Madam Is Not Well Lately And I Am Very Worried
Madam calico is not well. A week or so ago it looks like she got into a fight with another cat somewhere. I’d seen her walking along a block over on 41st street as I was walking back home. Now I wonder if she got into a fight with a cat she wasn’t familiar with over there. But I’ve no idea. She had bite marks on both her ears and what looks like a small puncture wound on her nose that might have come from a cat’s claw.
For several days afterward she seemed withdrawn and sickly. She let her fur get a bit matted and unkempt. But then she seemed to improve. Now she’s looking sickly again, and there’s a patch on her left cheek she’s scratched completely clear of fur. Down in there is what looks like a bloody scab. I’ve no idea what’s going on with it.

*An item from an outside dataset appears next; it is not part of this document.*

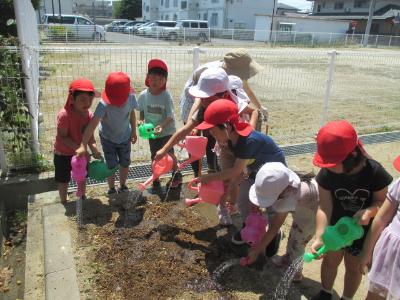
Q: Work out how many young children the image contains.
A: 9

Amazingly, she still hunts. Sickly though she seems. And she’s still good at it. After the fight she wasn’t doing too well and one morning I was making a fuss over her at the front door to try and perk her up a bit. She has this routine of coming inside then going back outside…in and out in and out… I can’t leave my station at the front door when she’s doing this or she’ll panic and shoot back out like a rocket. So I open the door and close the door and open it and close it and so on. I usually close the front door and walk away after a while because I have things to do around here. But I left it open only closing the outer storm door which has a full length plastic window that lets her look inside and check up on me. Sometimes when I do that she curls up and naps right on my doorstep. I spent more time than usual with her that morning and she seemed to perk up a bit. Then I went inside with only the storm door closed and after a while I heard this tiny little meow outside and I looked over and she was staring back into the house. So I went over to fuss over her some more. She’d brought me a freshly killed sparrow.
She’s probably something like 12 years old now, which is old for any cat but astonishingly old for a street cat. I wish I could do something more for her than just feed her and make sure she always has fresh water. But she’ll have none of it, and I won’t betray her trust by trapping her inside. I’m keeping my fingers crossed she gets better, but we’re both old bodies that don’t heal as well as they used to. Whatever life she has left she’ll be as free as she was when I first gained her trust and she decided to make my front porch her hangout, and that I was safe enough to allow closeness.